Exercise:
Print the listing below exactly, minus its pictures.

Stored data:
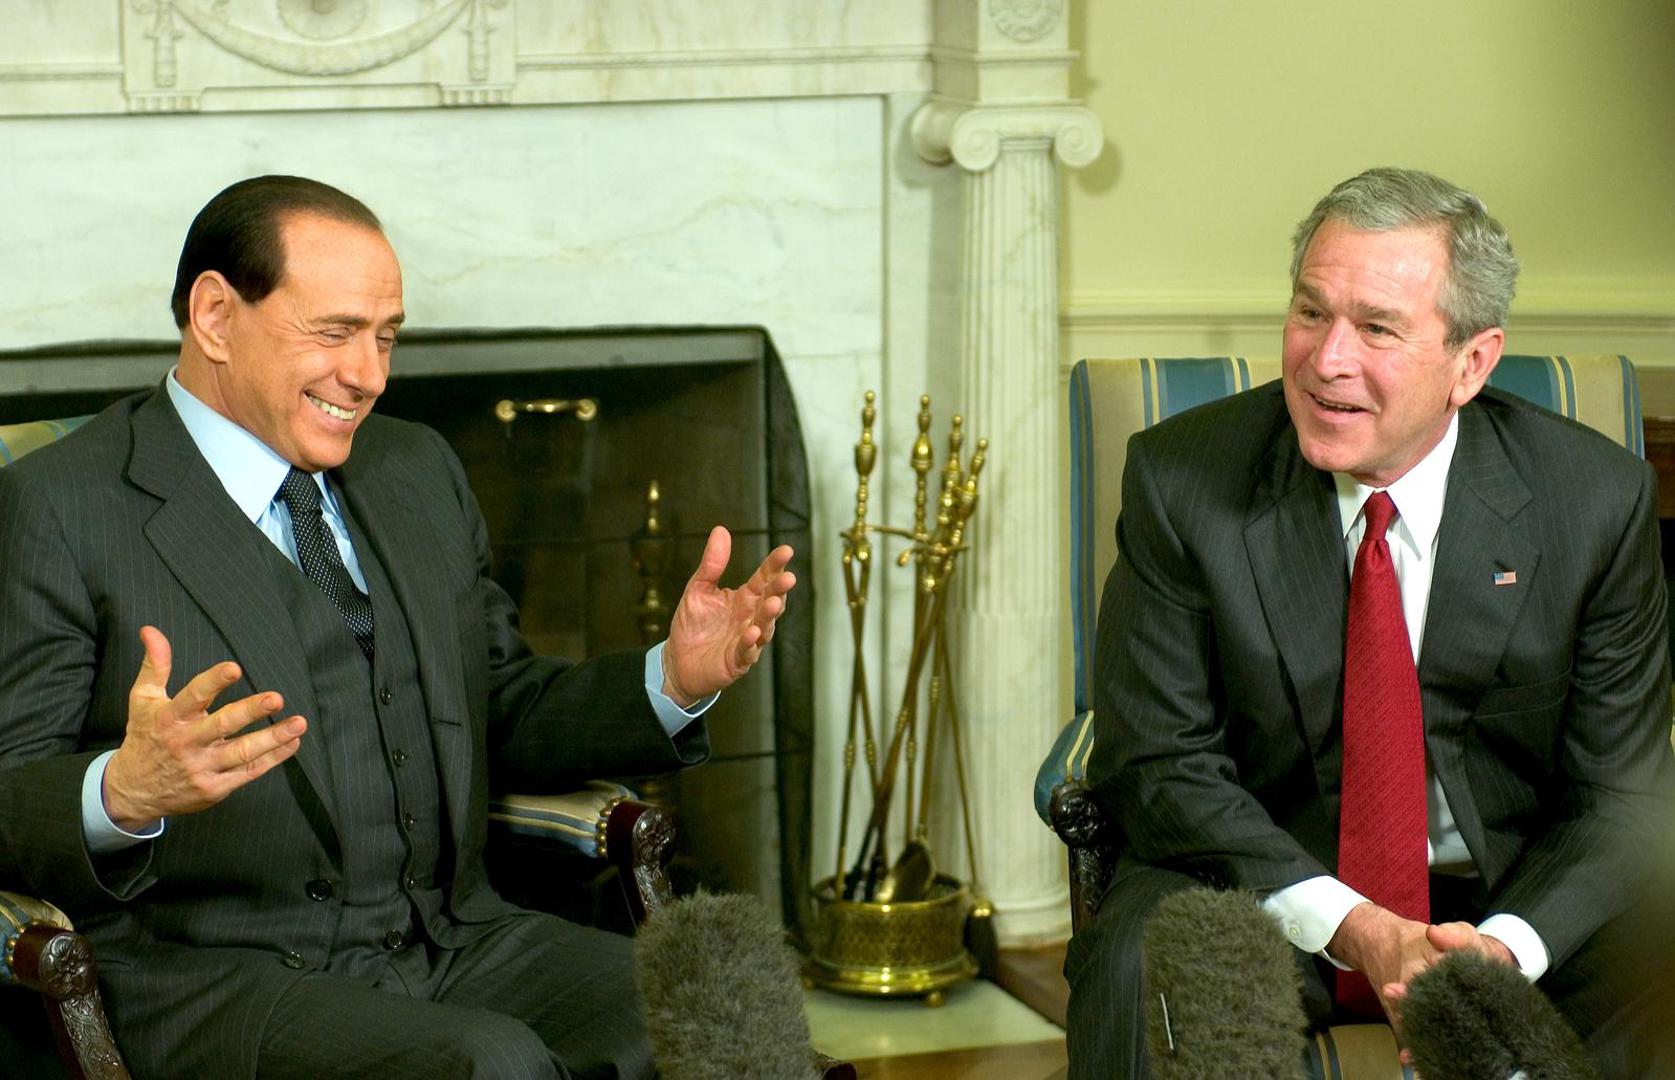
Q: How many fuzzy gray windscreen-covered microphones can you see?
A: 3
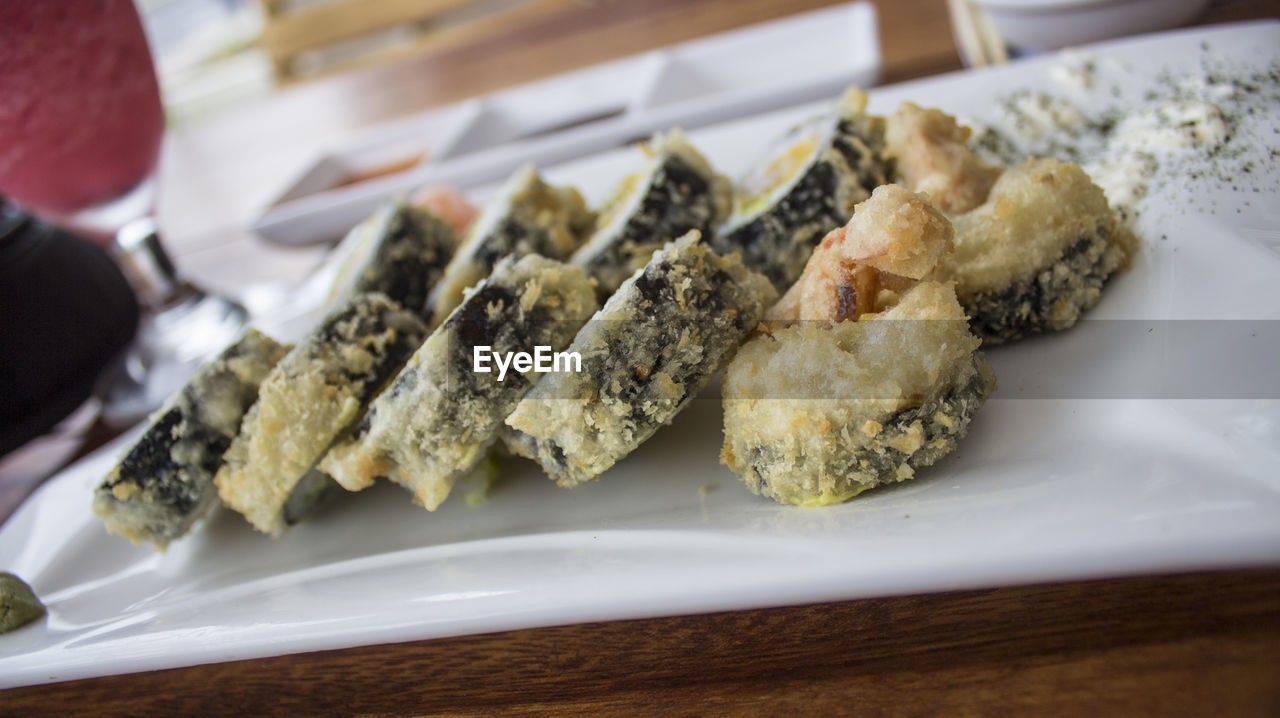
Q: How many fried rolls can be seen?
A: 10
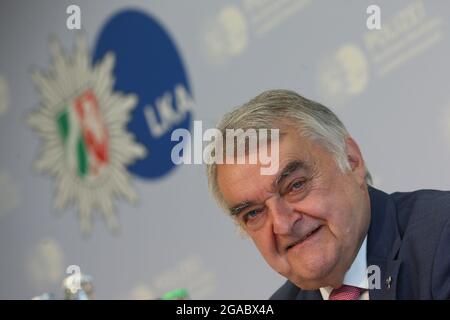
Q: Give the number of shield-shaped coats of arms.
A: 1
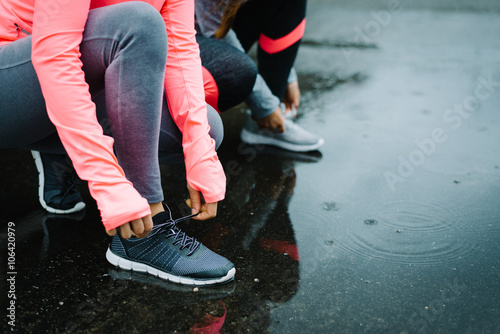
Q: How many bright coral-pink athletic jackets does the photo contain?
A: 1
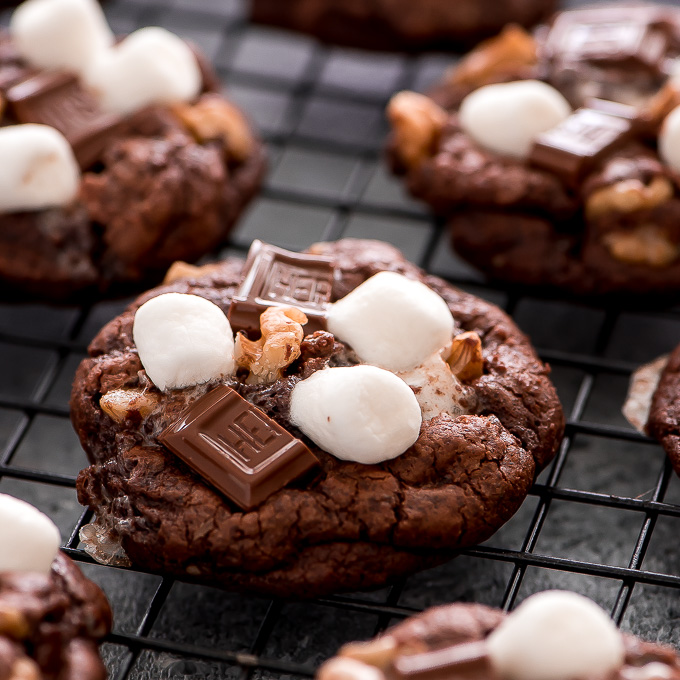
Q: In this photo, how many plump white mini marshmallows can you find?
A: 10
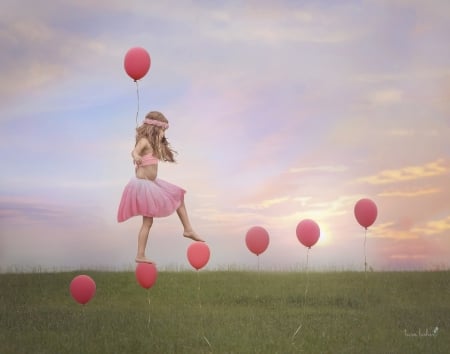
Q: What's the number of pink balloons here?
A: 7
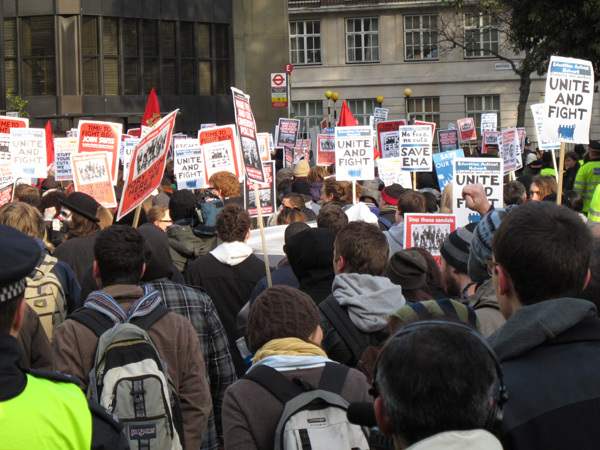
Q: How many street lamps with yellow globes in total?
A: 4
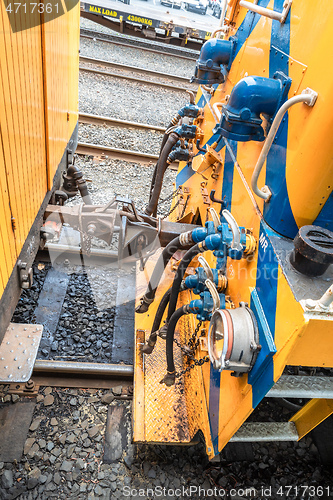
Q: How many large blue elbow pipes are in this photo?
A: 2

Answer below:
Q: How many fuzzy gray windscreen-covered microphones can you see?
A: 3
Q: How many fried rolls can be seen?
A: 10
Q: Give the number of shield-shaped coats of arms.
A: 1
Q: How many bright coral-pink athletic jackets does the photo contain?
A: 1
Q: In this photo, how many plump white mini marshmallows can you find?
A: 10
Q: What's the number of pink balloons here?
A: 7
Q: How many street lamps with yellow globes in total?
A: 4
Q: How many large blue elbow pipes are in this photo?
A: 2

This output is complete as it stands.